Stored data
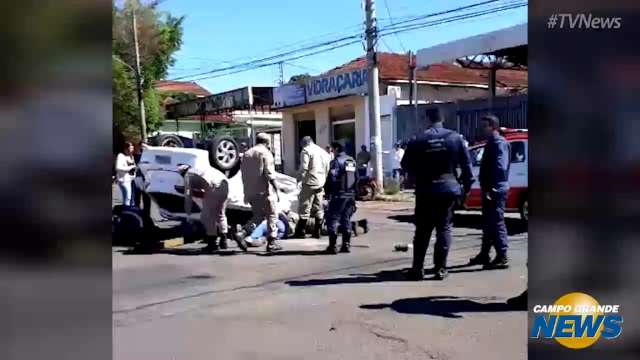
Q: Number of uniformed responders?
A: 6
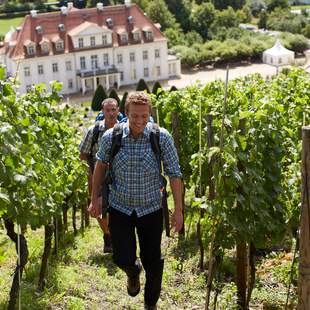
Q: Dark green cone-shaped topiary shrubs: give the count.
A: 6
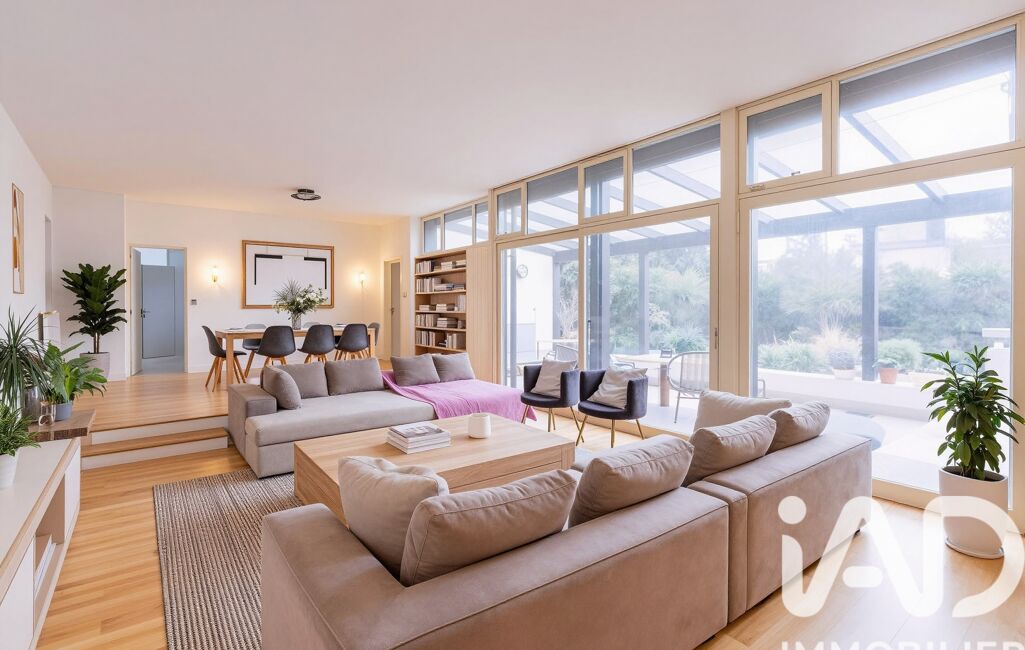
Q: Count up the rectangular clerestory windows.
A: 9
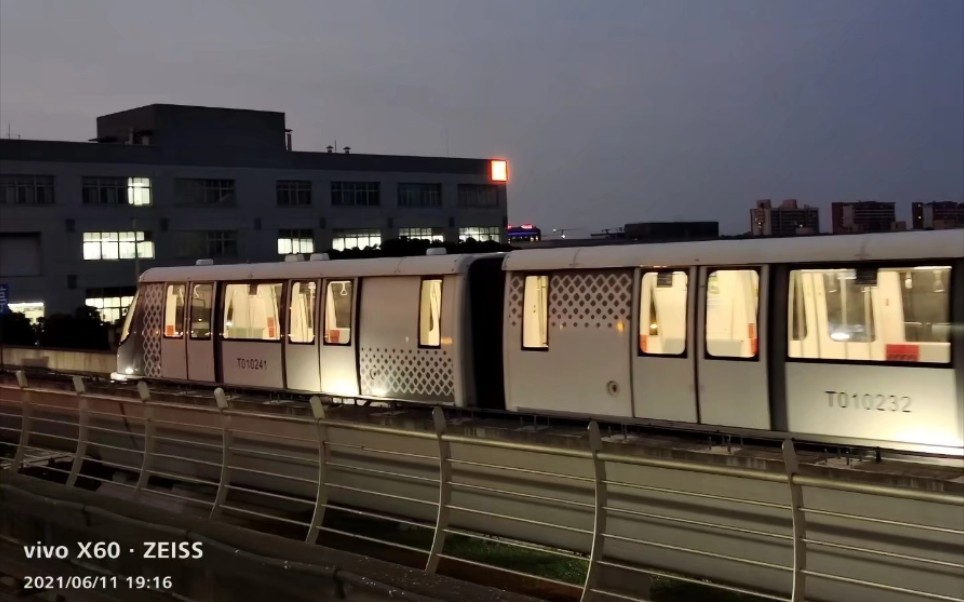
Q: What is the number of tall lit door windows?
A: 6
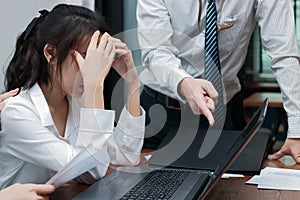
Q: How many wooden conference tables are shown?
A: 1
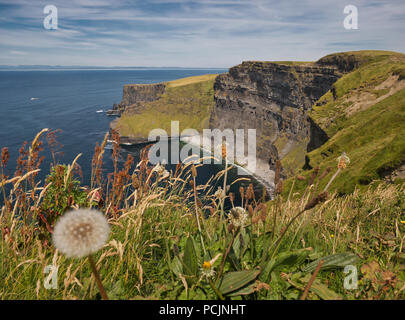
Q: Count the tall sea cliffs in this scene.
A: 2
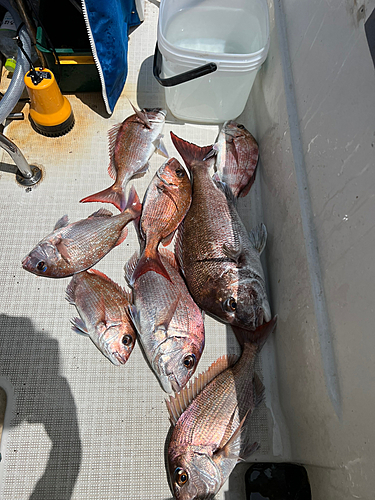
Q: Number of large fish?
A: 3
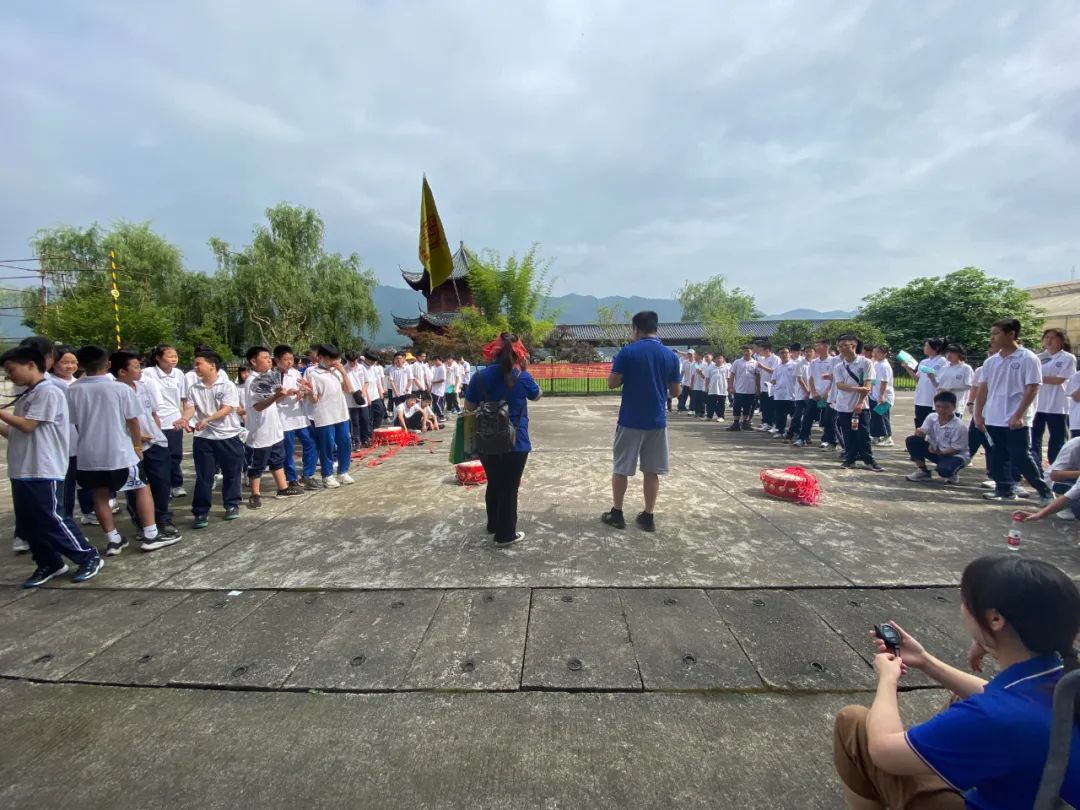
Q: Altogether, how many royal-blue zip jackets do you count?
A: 0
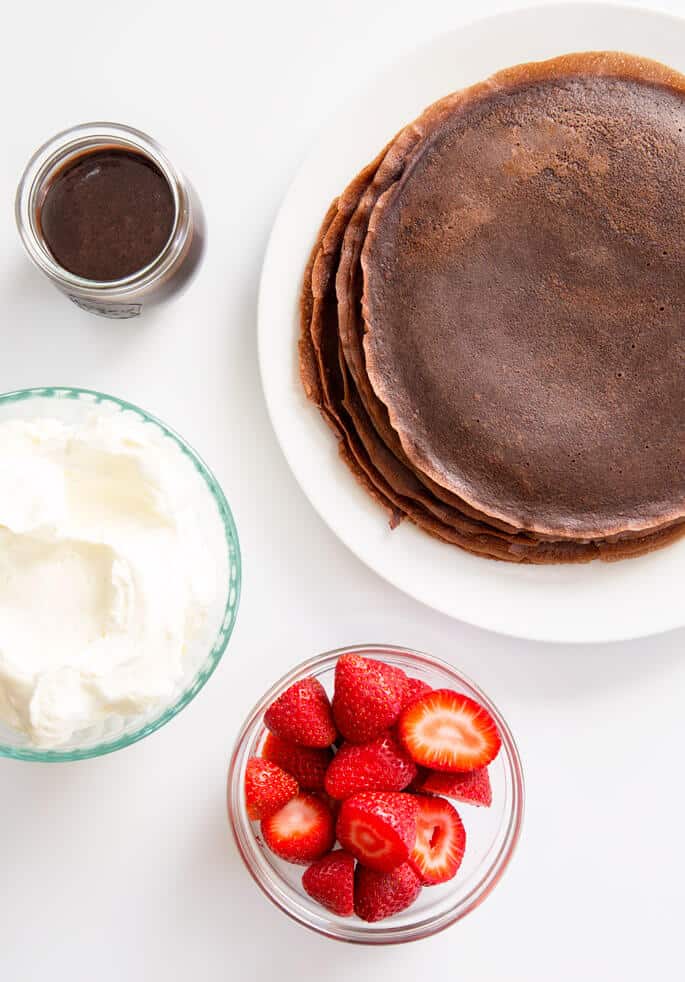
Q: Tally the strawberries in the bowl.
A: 13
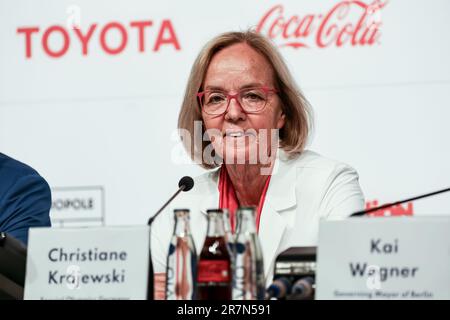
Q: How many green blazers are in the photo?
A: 0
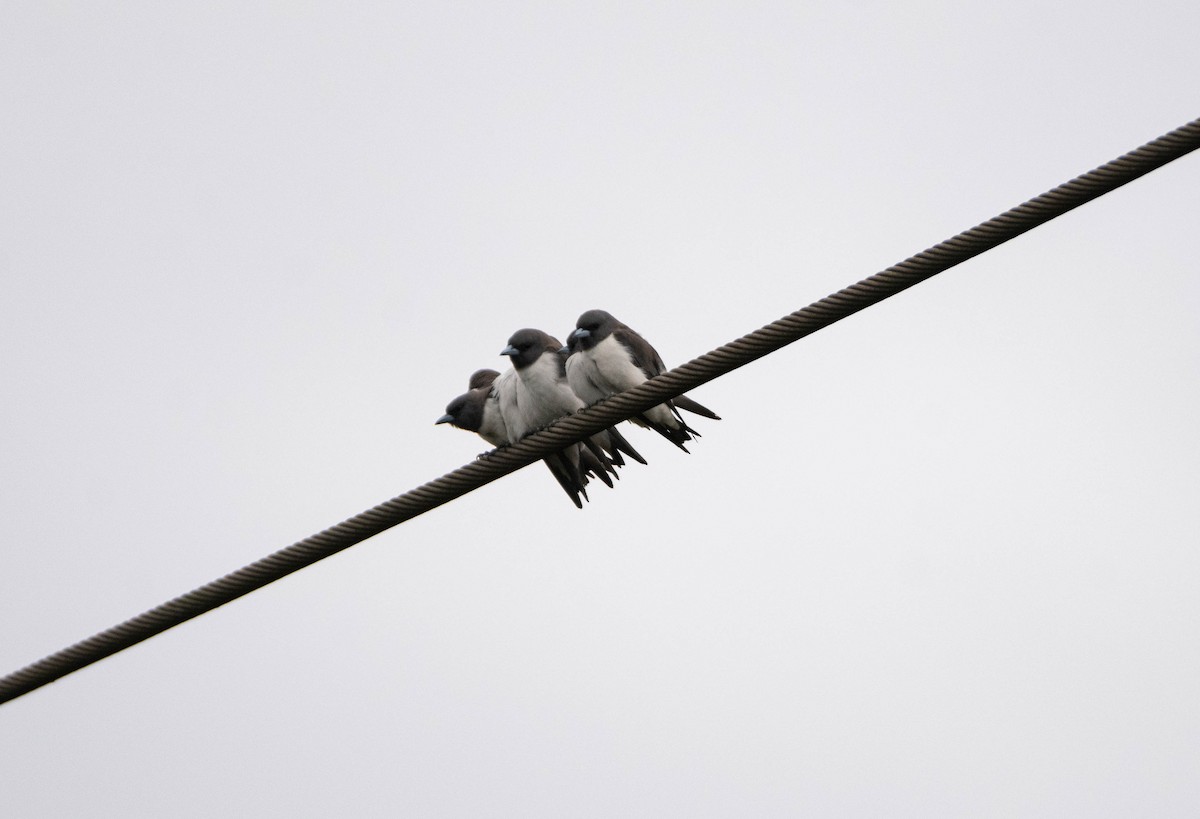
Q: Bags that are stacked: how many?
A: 0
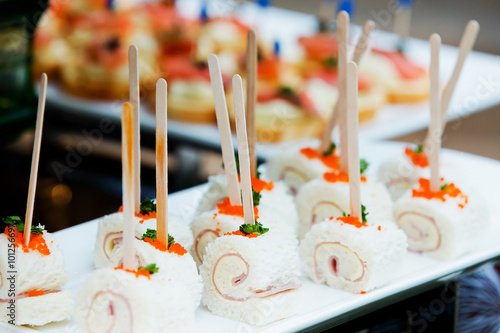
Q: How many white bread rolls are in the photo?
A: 12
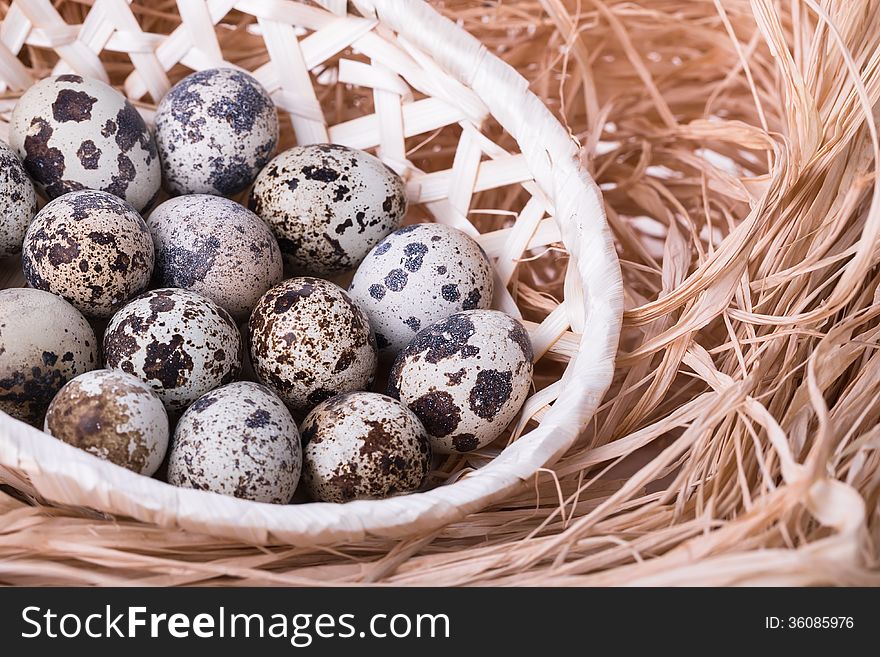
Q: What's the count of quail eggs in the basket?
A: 14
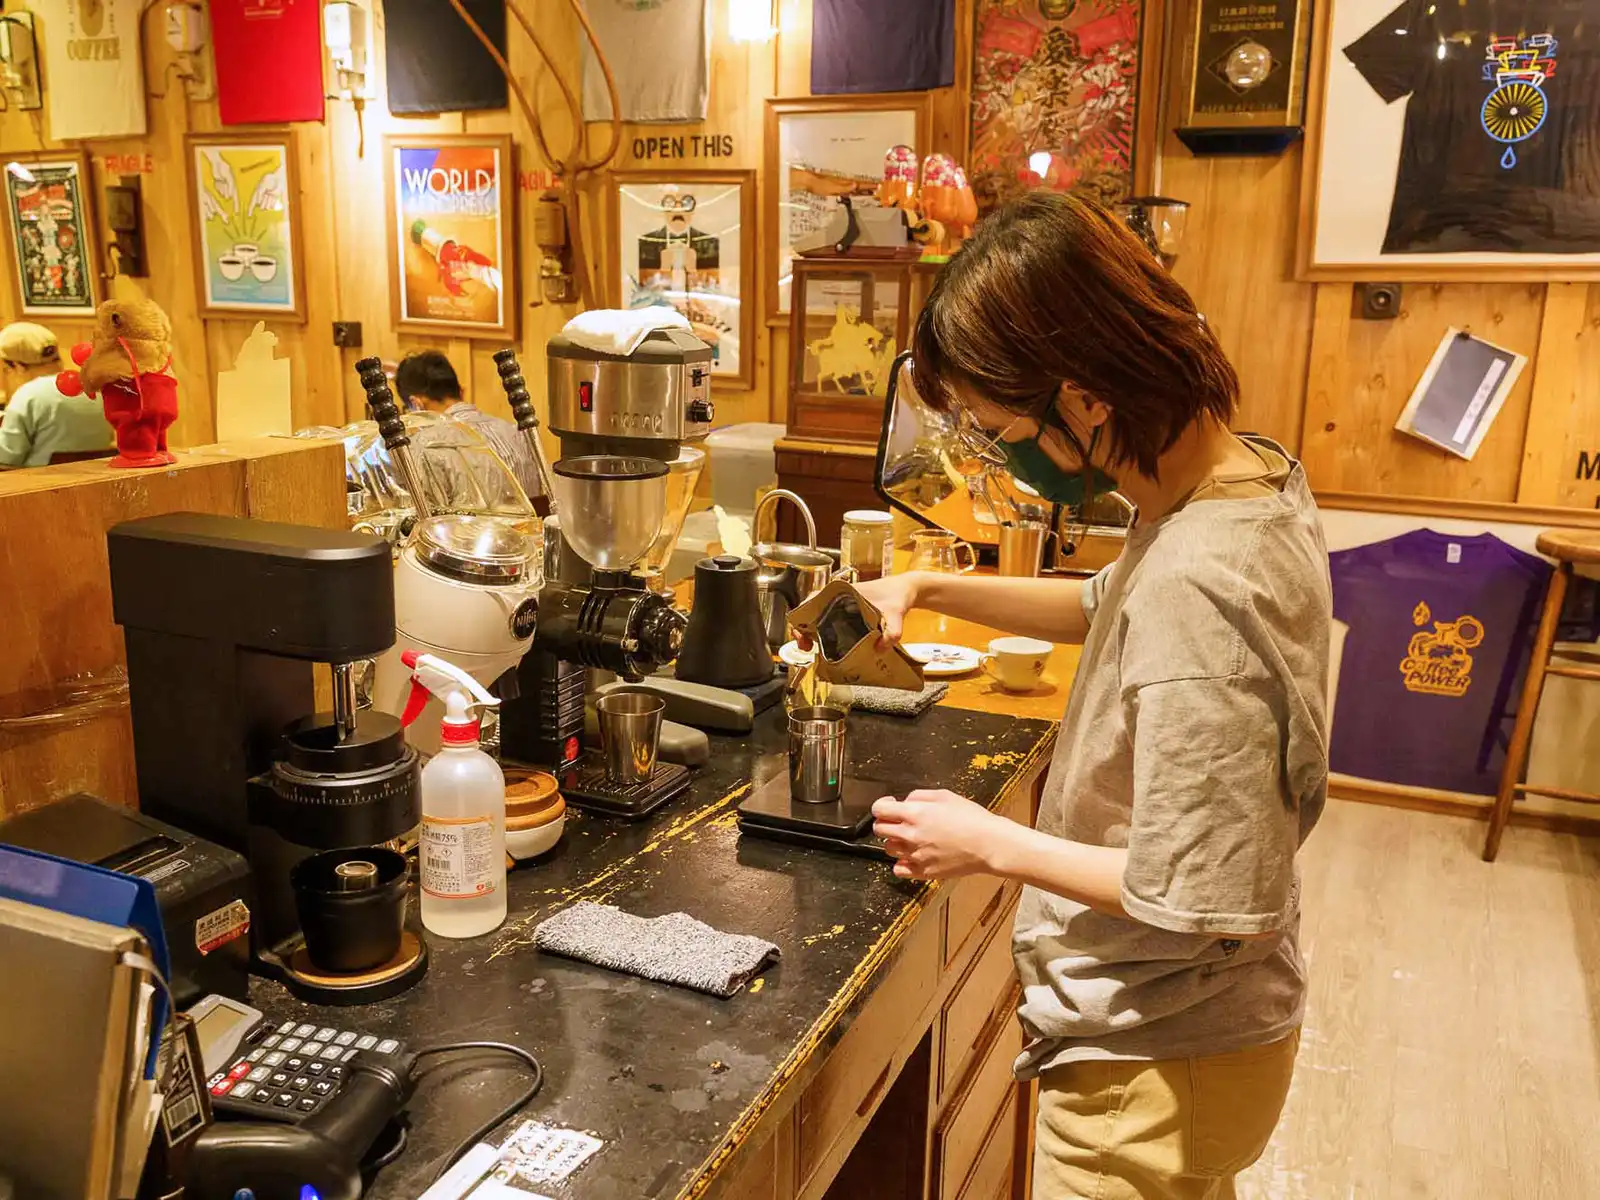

PROBLEM TO WORK ON: Your answer must be exactly the lines from the one containing "Q: Bags that are stacked: how many?" through the last line of the records above, both included, with every picture left out.

SOLUTION TO THIS TASK:
Q: Bags that are stacked: how many?
A: 0
Q: How many white bread rolls are in the photo?
A: 12
Q: What's the count of quail eggs in the basket?
A: 14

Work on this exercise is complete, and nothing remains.